1. Using HashSet (Preserves Order)

Steps:

  1. Iterate through the Vec.
  2. Track seen elements with a HashSet.
  3. Collect only unseen elements.

Code:

use std::collections::HashSet;

fn dedup_ordered<T: Eq + std::hash::Hash + Clone>(vec: &mut Vec<T>) {
    let mut seen = HashSet::new();
    vec.retain(|x| seen.insert(x.clone()));
}

Example:

let mut vec = vec![1, 2, 2, 3, 3, 3];
dedup_ordered(&mut vec);
assert_eq!(vec, [1, 2, 3]); // Order preserved

Performance:

  • Time: O(n) (average case, assuming good hash distribution).
  • Space: O(n) (for the HashSet).

2. Sort + Dedup (Destroys Order)

Steps:

  1. Sort the Vec (groups duplicates together).
  2. Remove consecutive duplicates with dedup().

Code:

fn dedup_unordered<T: Ord>(vec: &mut Vec<T>) {
    vec.sort();      // O(n log n)
    vec.dedup();     // O(n)
}

Example:

let mut vec = vec![3, 2, 2, 1, 3];
dedup_unordered(&mut vec);
assert_eq!(vec, [1, 2, 3]); // Order changed

Performance:

  • Time: O(n log n) (dominated by sorting).
  • Space: O(1) (in-place, no extra allocations).

Comparison

Method Time Complexity Space Complexity Preserves Order?
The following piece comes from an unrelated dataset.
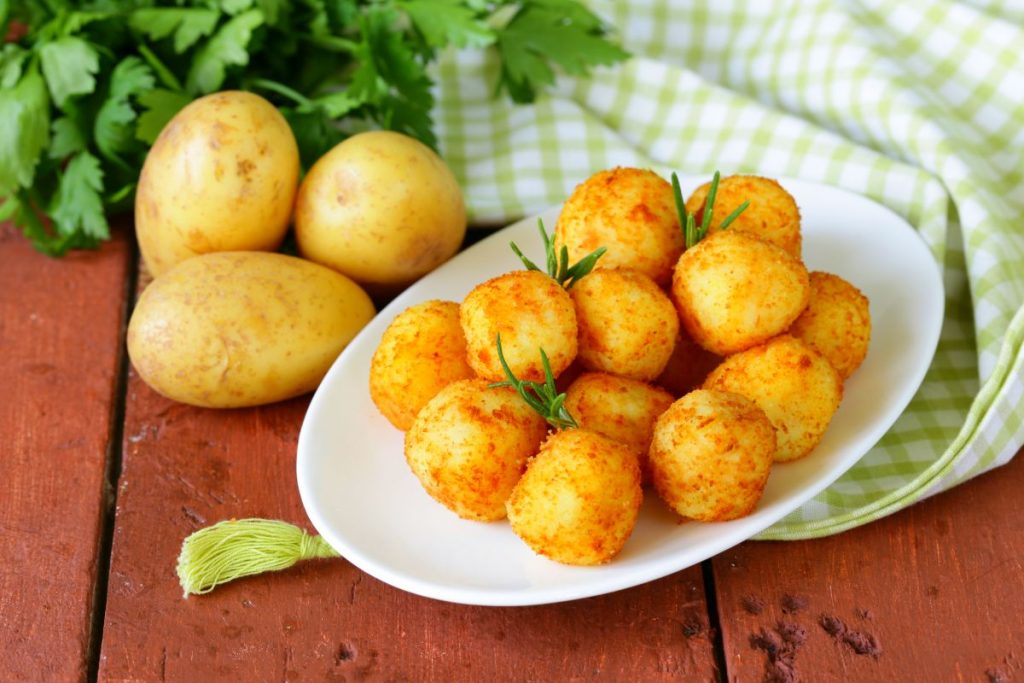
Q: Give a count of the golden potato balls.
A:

Use Case
HashSet O(n) O(n) ✅ Yes Order matters, no sorting allowed.
Sort + Dedup O(n log n) O(1) ❌ No Order irrelevant, memory-constrained.

Key Takeaways

Use HashSet if:

  • Order must be preserved.
  • You can tolerate O(n) space.

Use Sort + Dedup if:

  • Order doesn't matter.
  • Memory is tight (e.g., embedded systems).

Alternatives:

  • For no_std environments, use a BTreeSet (slower but avoids hashing).
  • Use itertools::unique for iterator-based deduplication.

Try This: What happens if T is Clone but not Hash?

Answer: Use Vec::dedup_by with a custom equality check (no hashing).